Data Block Start

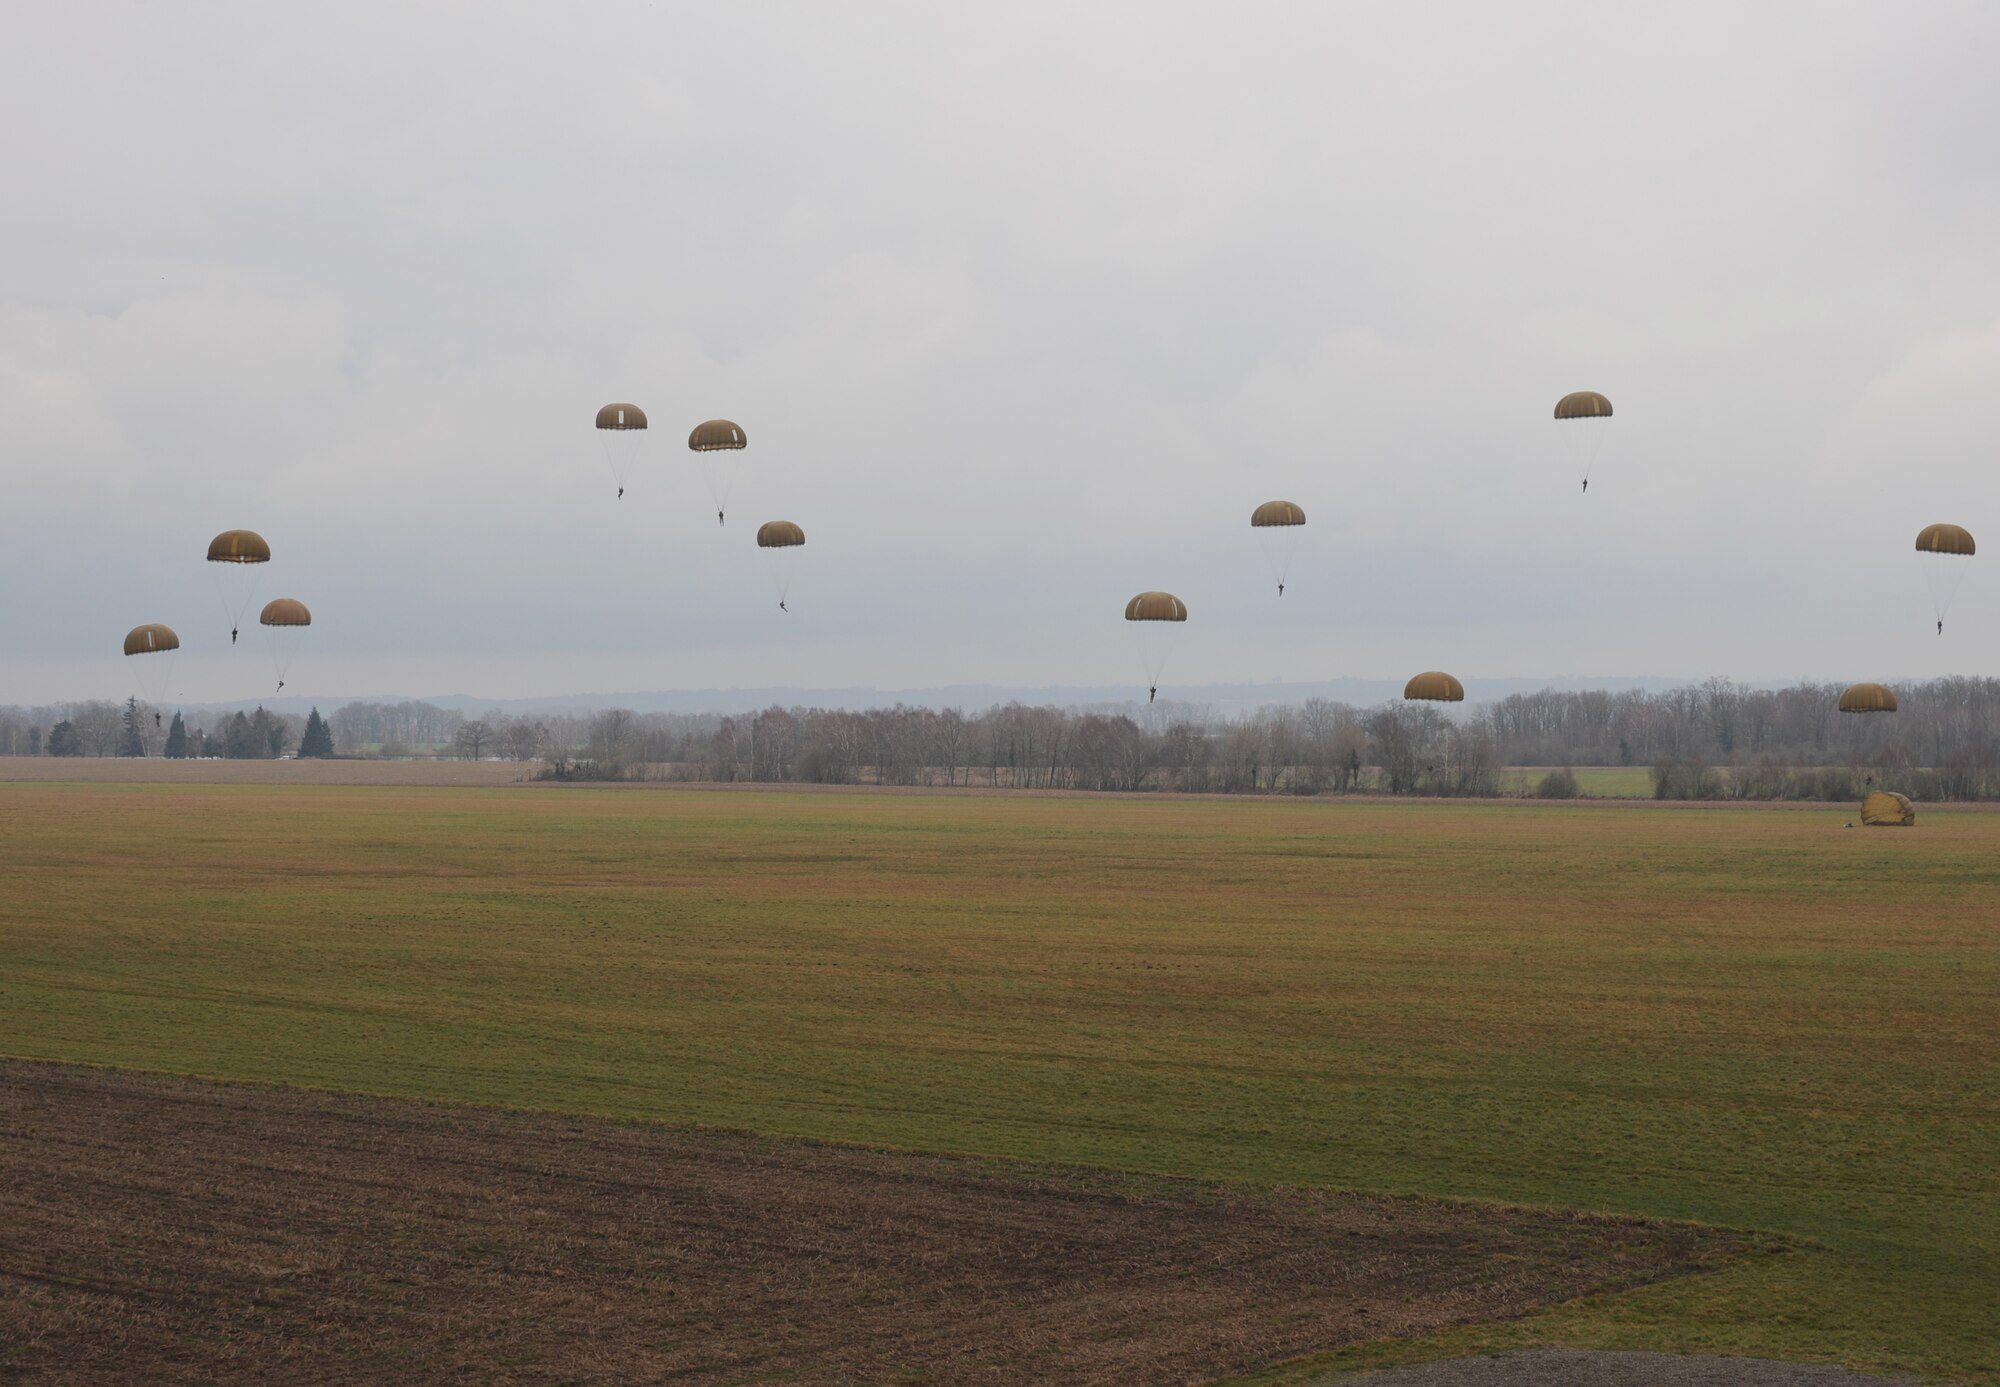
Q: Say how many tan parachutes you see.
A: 13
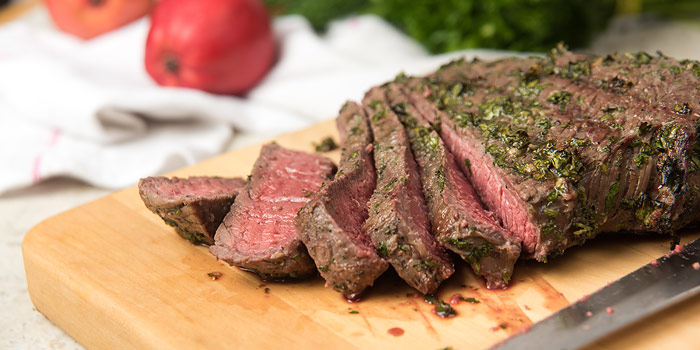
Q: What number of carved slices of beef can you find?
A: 5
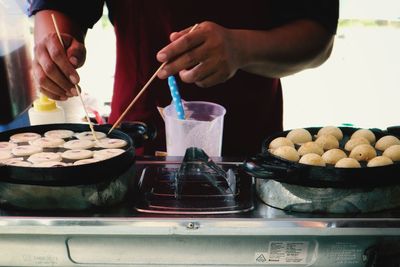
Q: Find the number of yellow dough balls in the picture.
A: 15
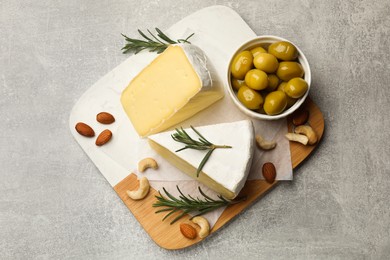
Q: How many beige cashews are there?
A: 6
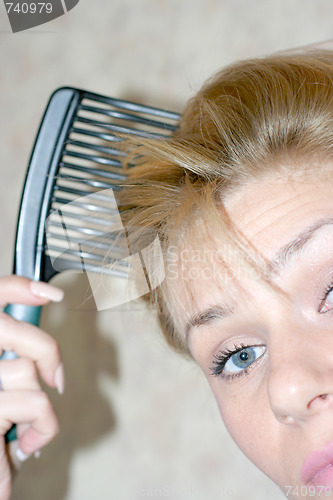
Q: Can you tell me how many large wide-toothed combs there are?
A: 1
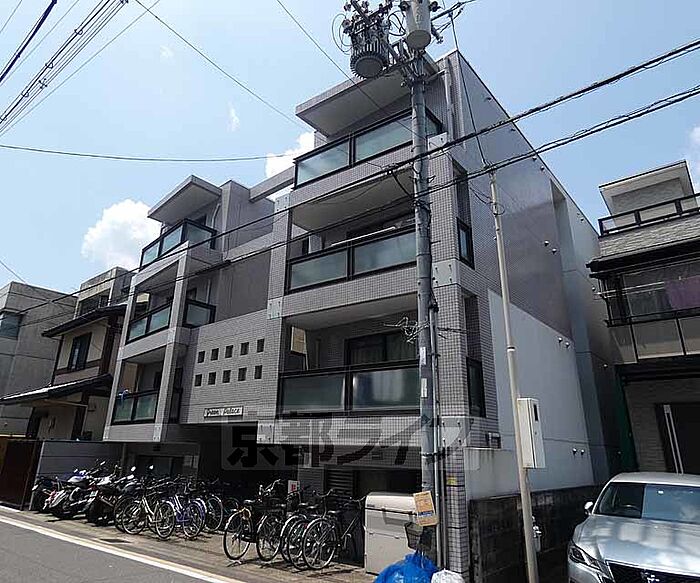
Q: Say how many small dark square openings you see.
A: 10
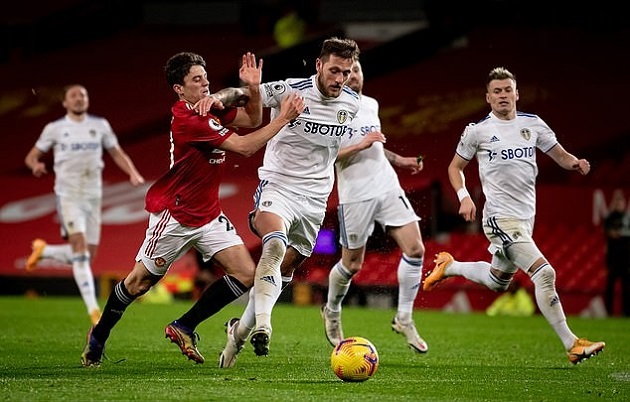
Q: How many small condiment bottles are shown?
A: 0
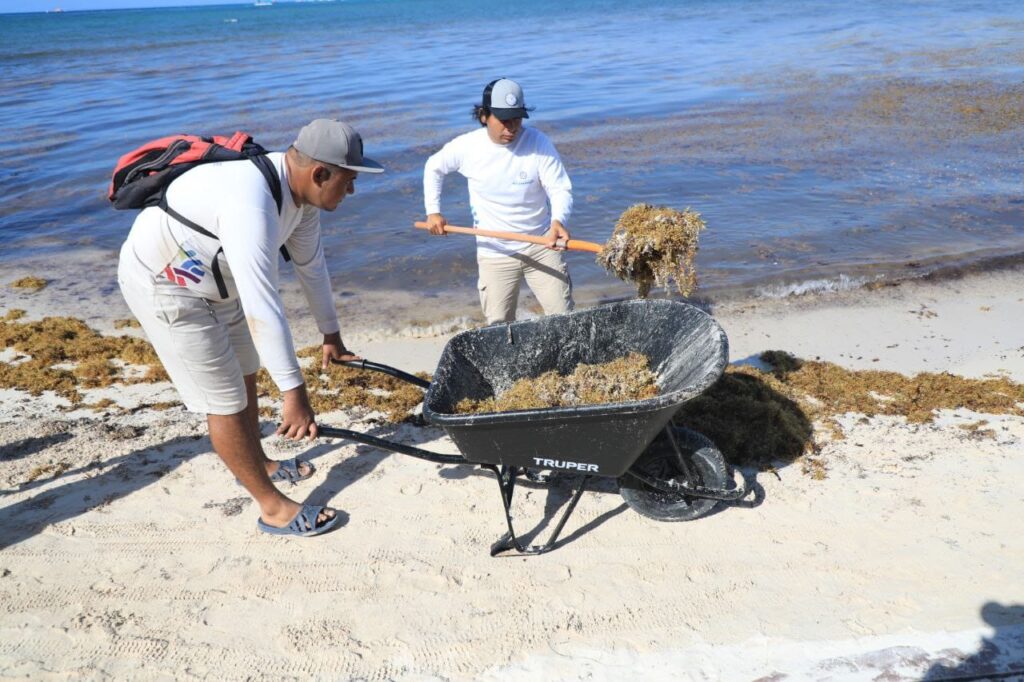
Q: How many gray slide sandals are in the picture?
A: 2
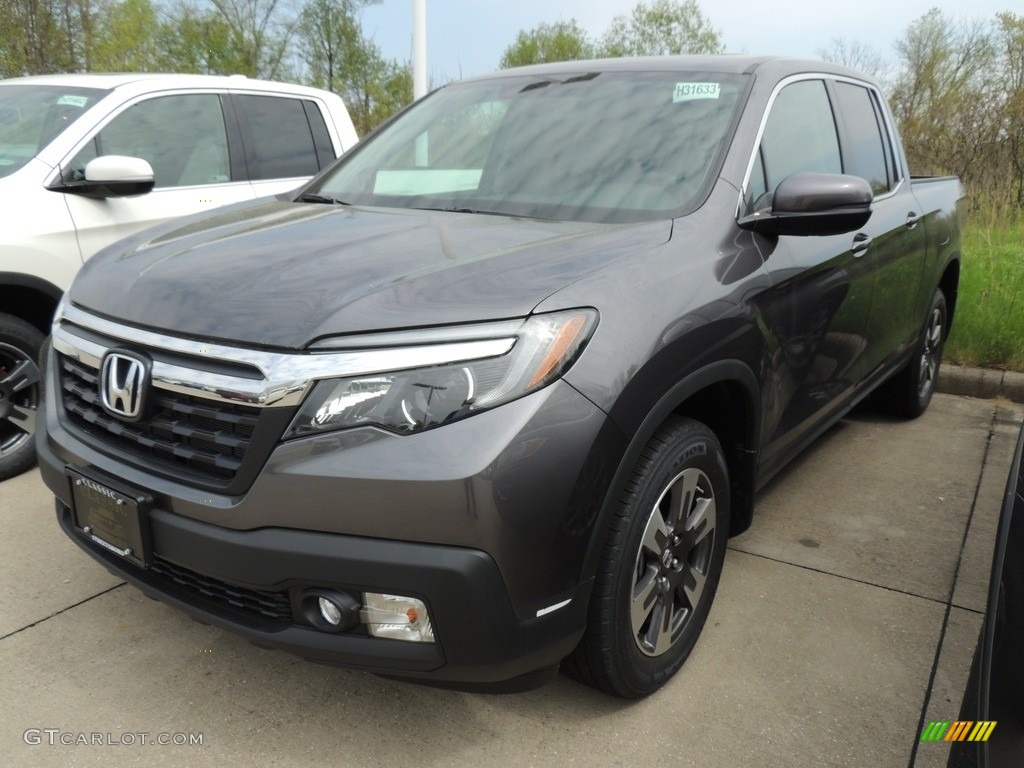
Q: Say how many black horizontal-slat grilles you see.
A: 2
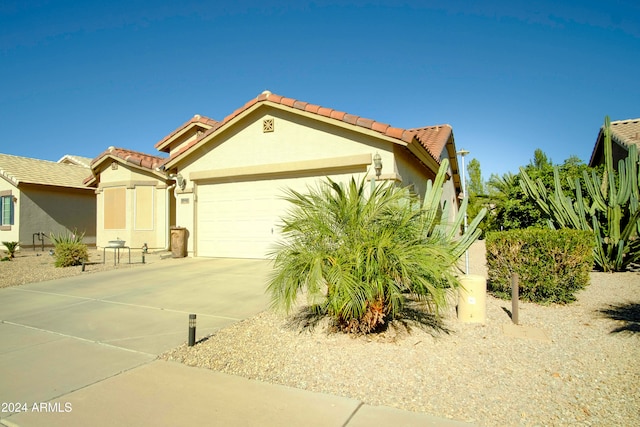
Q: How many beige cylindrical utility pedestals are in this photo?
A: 1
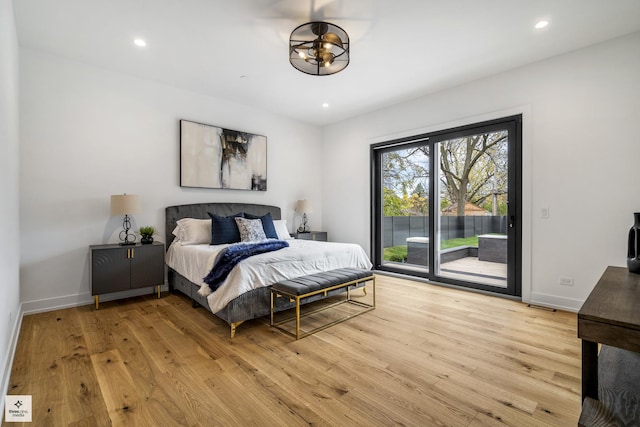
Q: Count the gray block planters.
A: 2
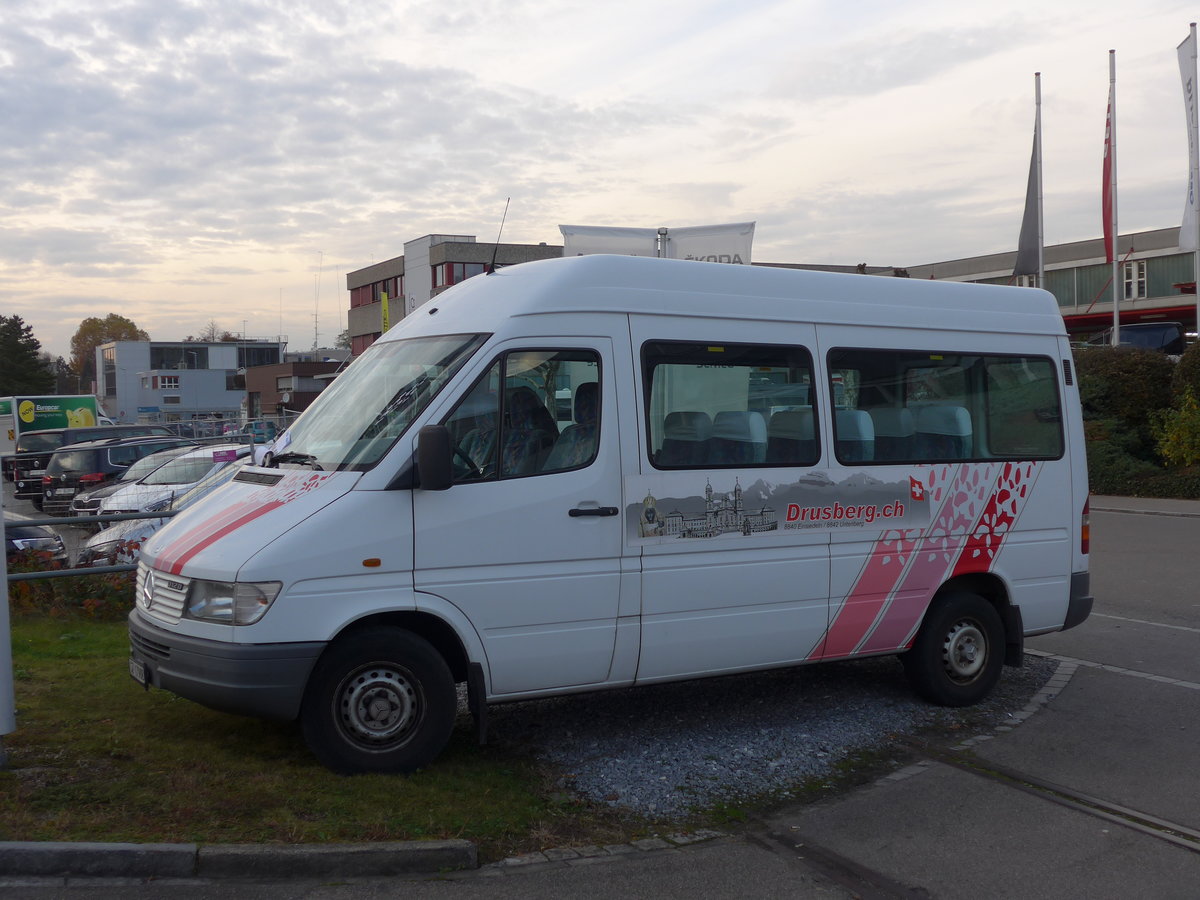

Data Block End

- _Task requirements_: Copy out the lines of the data where the word "number" can be found.

- _Task answer_:
Q: What number of carved slices of beef can you find?
Q: Find the number of yellow dough balls in the picture.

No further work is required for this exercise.